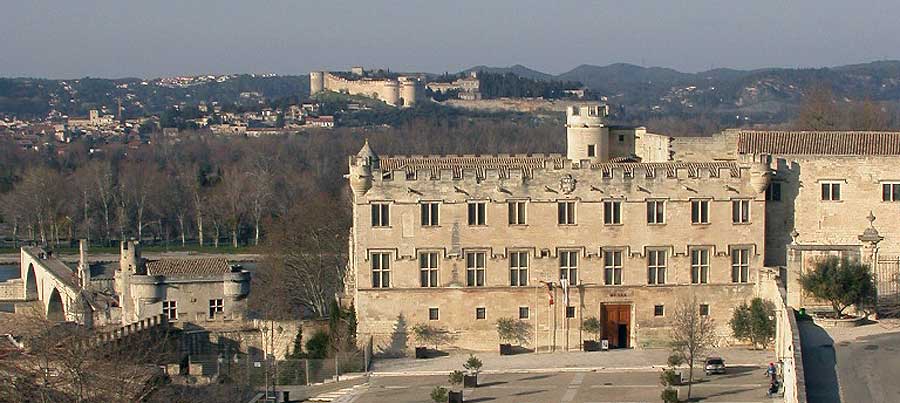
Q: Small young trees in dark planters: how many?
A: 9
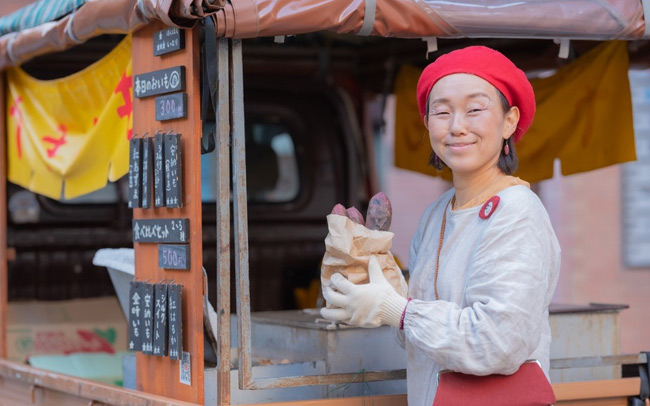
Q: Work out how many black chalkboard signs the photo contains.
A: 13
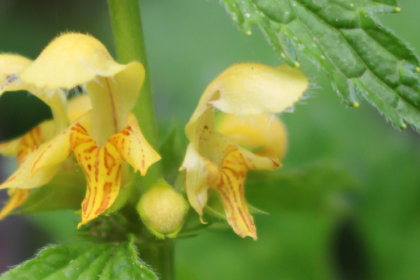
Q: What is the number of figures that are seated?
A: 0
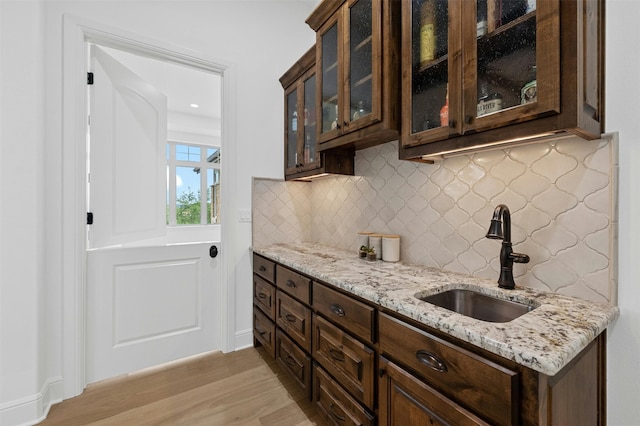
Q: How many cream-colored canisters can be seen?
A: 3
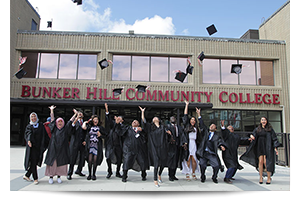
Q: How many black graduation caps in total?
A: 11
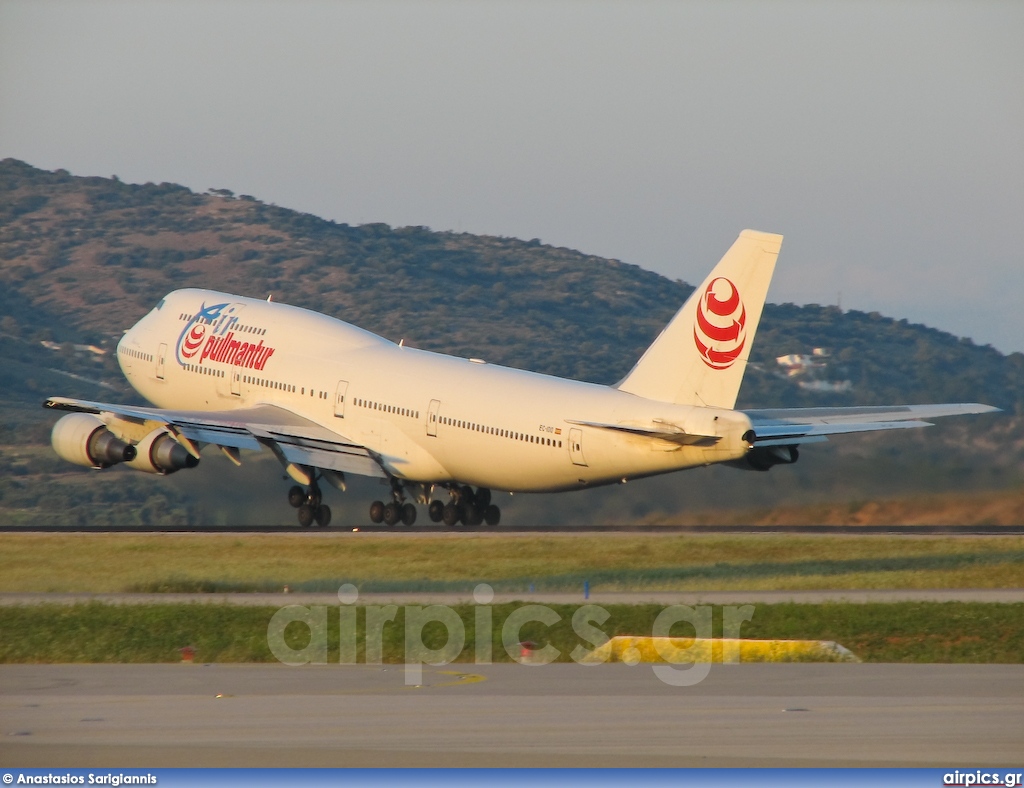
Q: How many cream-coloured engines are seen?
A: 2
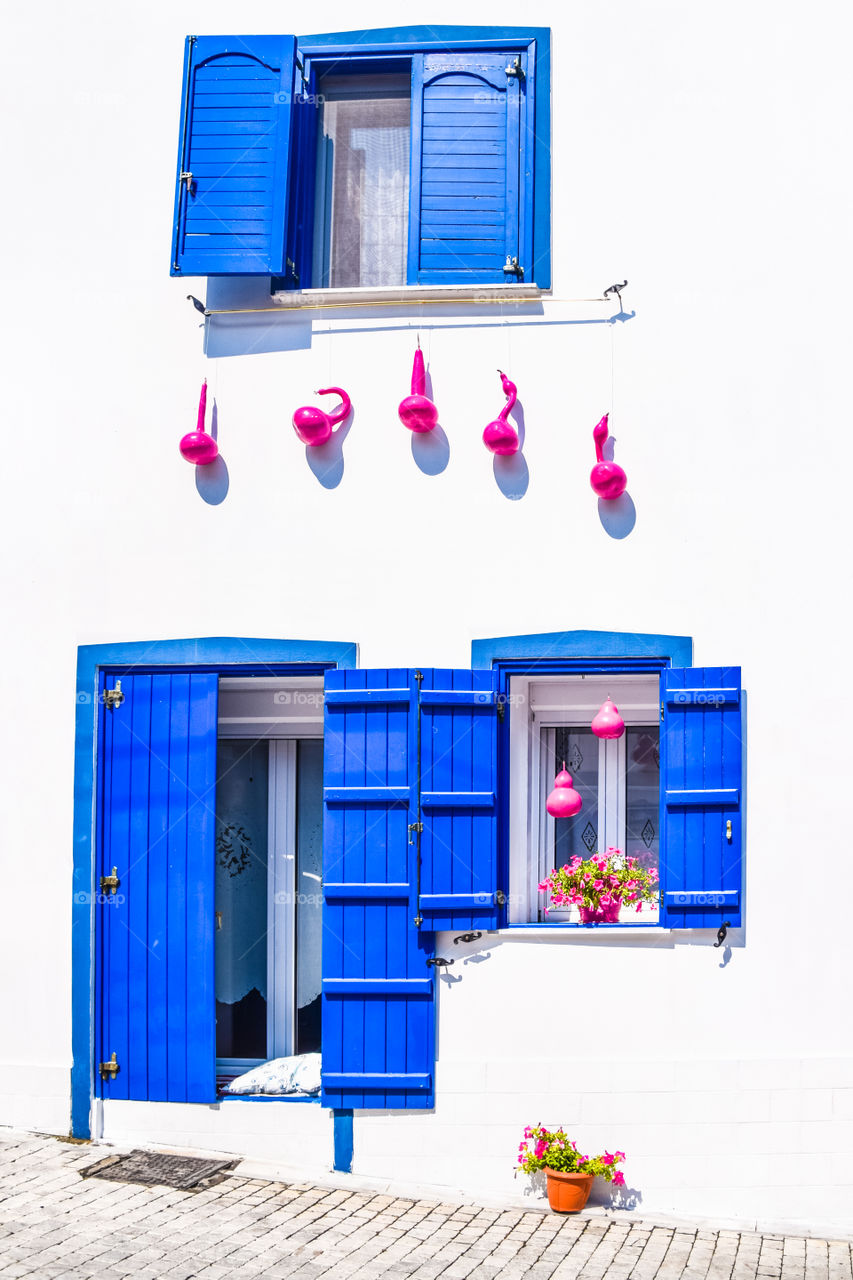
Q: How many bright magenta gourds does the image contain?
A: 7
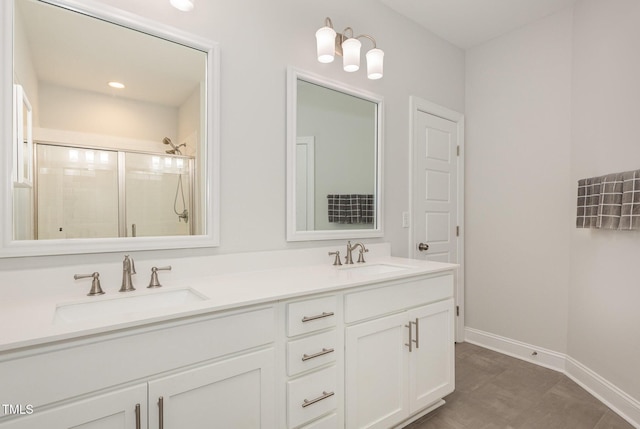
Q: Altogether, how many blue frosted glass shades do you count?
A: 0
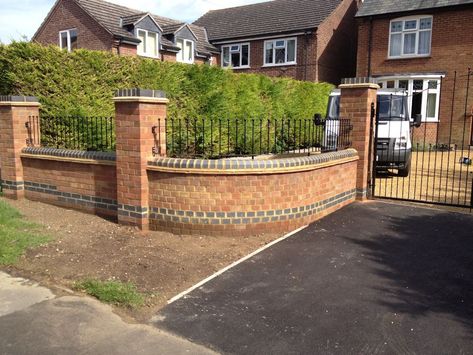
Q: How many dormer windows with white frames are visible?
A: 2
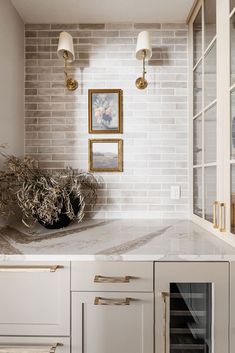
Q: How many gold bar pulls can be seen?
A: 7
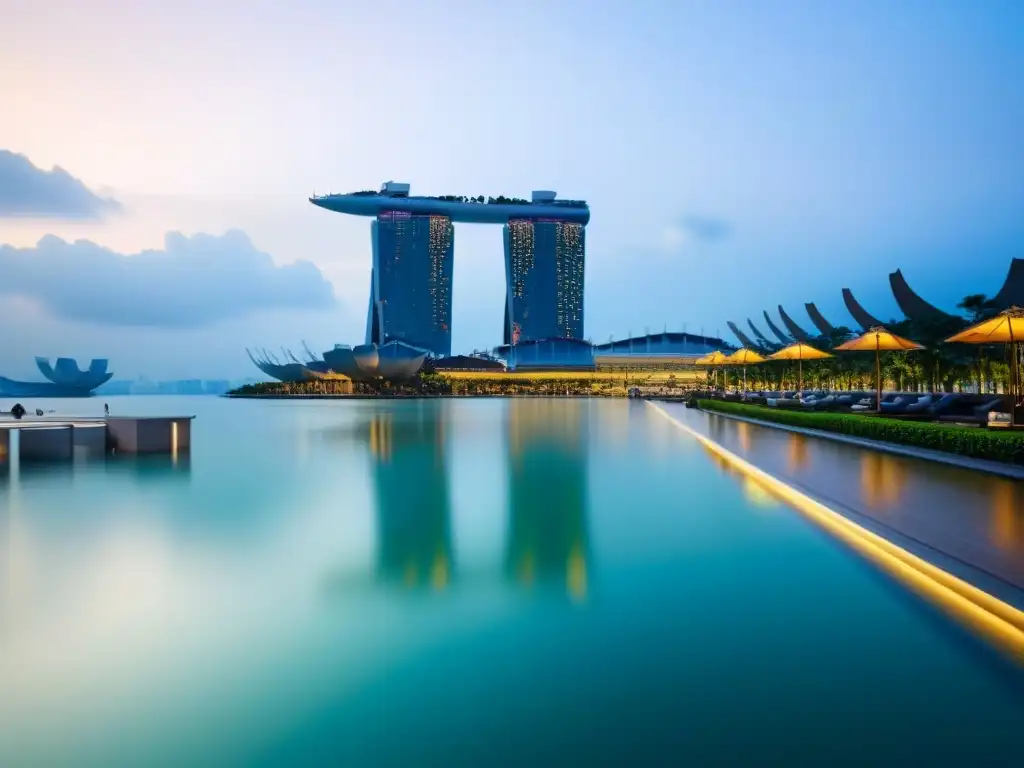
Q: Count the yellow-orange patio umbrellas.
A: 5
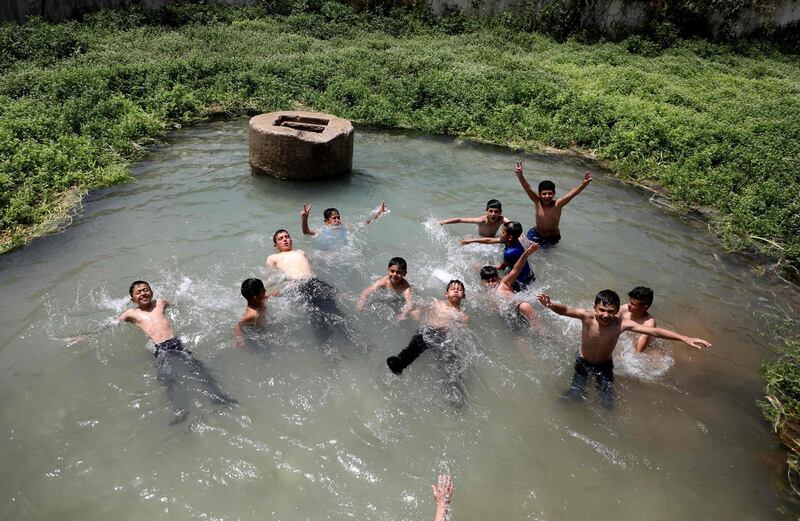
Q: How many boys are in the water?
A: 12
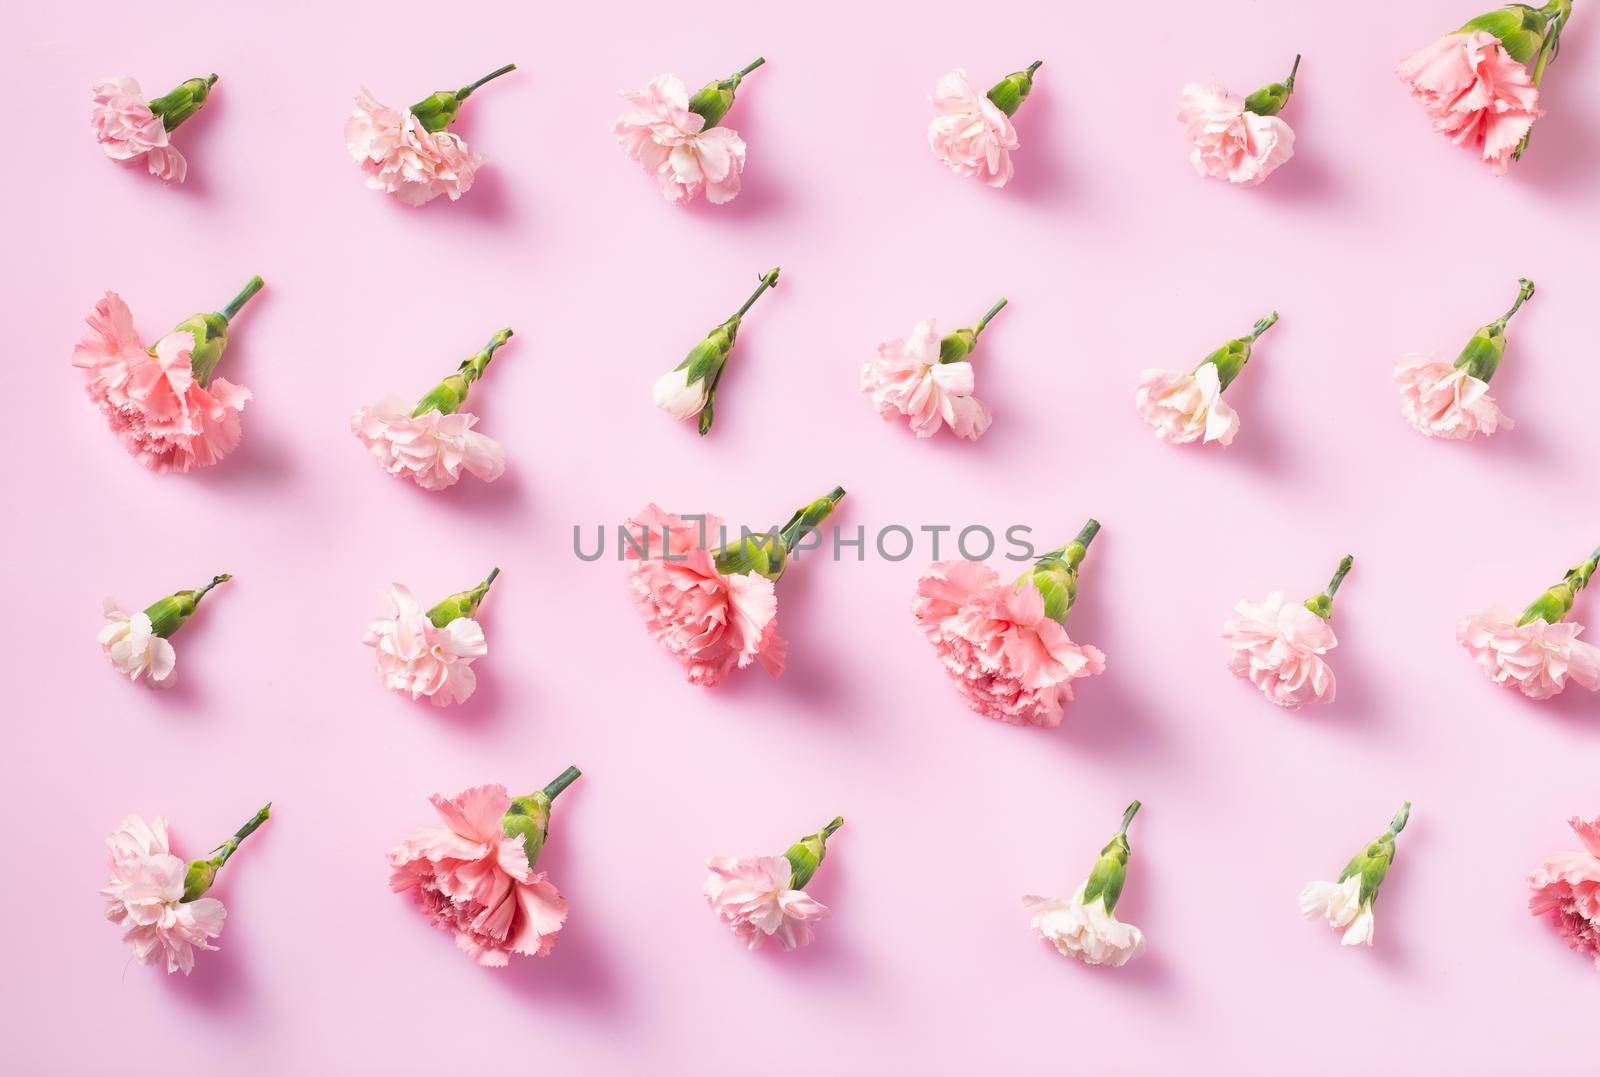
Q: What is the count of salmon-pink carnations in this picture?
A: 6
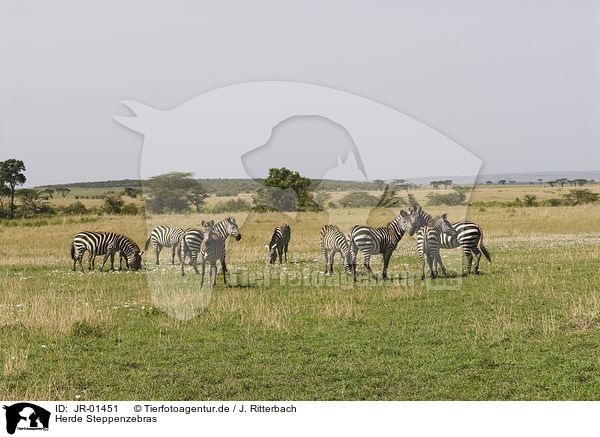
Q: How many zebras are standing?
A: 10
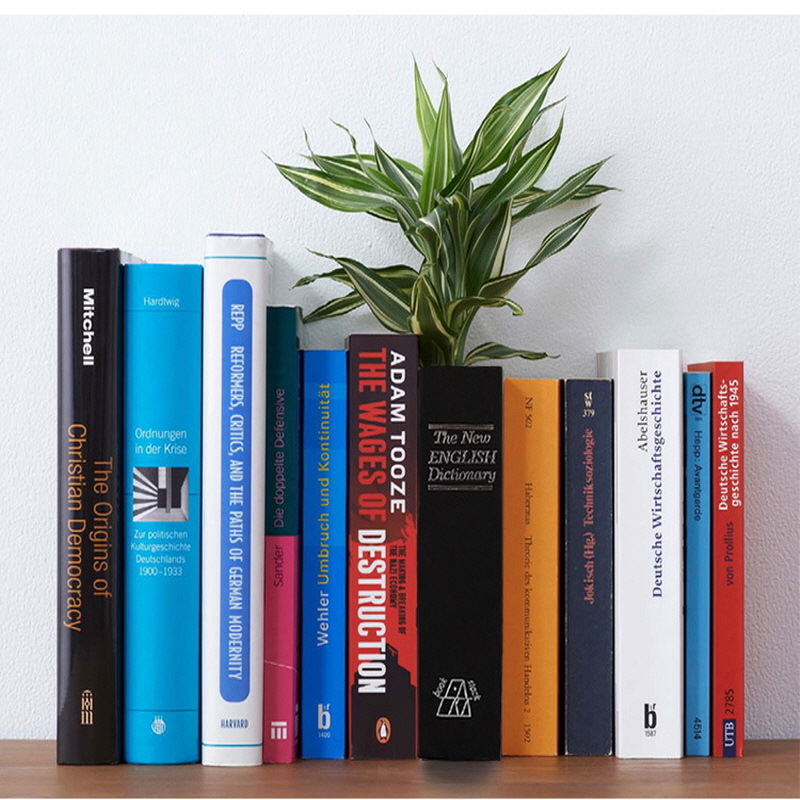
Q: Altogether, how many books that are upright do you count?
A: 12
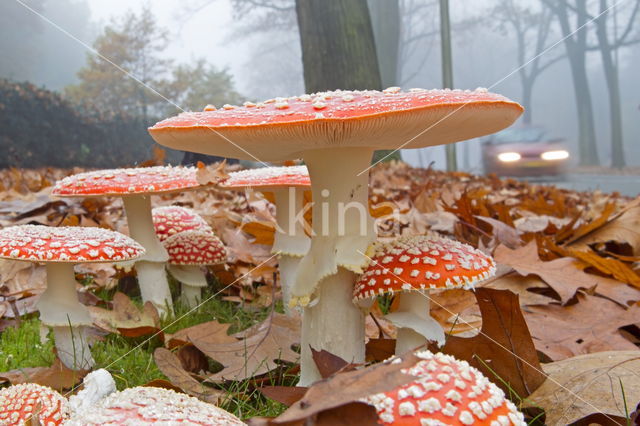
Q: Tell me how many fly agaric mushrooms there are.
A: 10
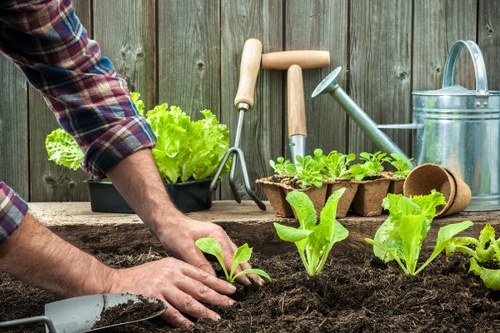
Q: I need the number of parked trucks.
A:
-------
Word for word, write out the whole listing, keeping none of the pictures.

Q: Small young trees in dark planters: how many?
A: 9
Q: Work out how many black chalkboard signs the photo contains.
A: 13
Q: What is the number of figures that are seated?
A: 0
Q: How many cream-colored canisters can be seen?
A: 3
Q: How many black graduation caps in total?
A: 11
Q: How many cream-coloured engines are seen?
A: 2
Q: How many bright magenta gourds does the image contain?
A: 7
Q: Altogether, how many blue frosted glass shades do you count?
A: 0
Q: How many dormer windows with white frames are visible?
A: 2
Q: How many gold bar pulls can be seen?
A: 7
Q: Count the yellow-orange patio umbrellas.
A: 5
Q: How many boys are in the water?
A: 12
Q: What is the count of salmon-pink carnations in this picture?
A: 6
Q: How many zebras are standing?
A: 10
Q: Altogether, how many books that are upright do you count?
A: 12
Q: Tell me how many fly agaric mushrooms there are.
A: 10
Q: I need the number of parked trucks.
A:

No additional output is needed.